I know that an FPGA uses look-up tables (LUTs) to synthesize logic gates. A LUT is a block of RAM that is indexed by a number of inputs. The output is the value stored at that memory address. The magic is that the LUT can be programmed to display whatever you want for a particular input. So, a LUT can be programmed with the truth table of any logic gate in order to mimic it! That's how an FPGA synthesizes the logic gates that you specify in your HDL code.
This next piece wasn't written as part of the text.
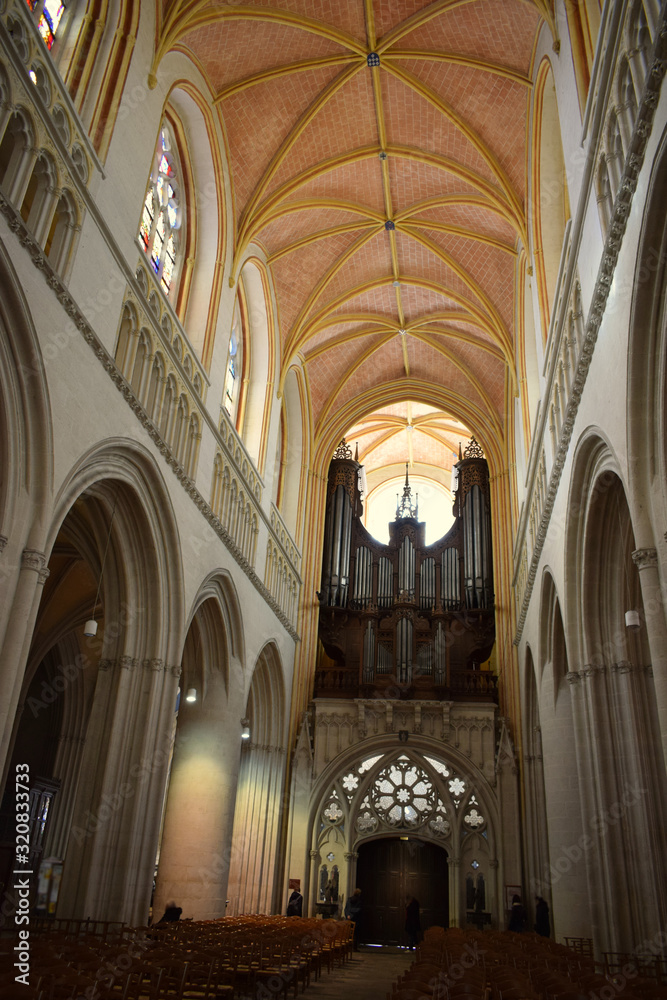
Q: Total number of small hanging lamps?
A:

I was thinking the other day, how does a normal computer mimic logic gates? As far as I know (which is not far), if I write a program in C++, first it must be compiled to machine code so that the CPU can read it. Then when I press "run", the machine code goes to memory to await processing by the CPU. I'm not real clear on what happens next, but at some stage the CPU must have execute the logical operations that my program contains, right? Unlike an FGPA, the CPU can't just synthesize whatever resources it needs. So how does it execute the program?
The CPU has a number of pre-built logic gates. When it encounters an AND statement in the C++ code it's executing, it uses one of its AND gates. If it sees an OR statement, it uses one of its OR gates; if it sees an IF statement, it uses one of its IF gates; etc.
Or, logic is implemented in memory in some way similar to a LUT. This makes more sense to me since it doesn't rely on a limited number of gate resources. If my program requires tons of OR logic for instance, the CPU won't get bottlenecked by a lack of OR gates.
So, how far off am I?
Edit: Thanks for the answers everyone, I learned quite a bit about CPUs and ALUs. Also, the "IF gate" in my first guess is a typo, that should be "OR gate" (although it's just an example, any logic gate would do). Sorry about that confusion.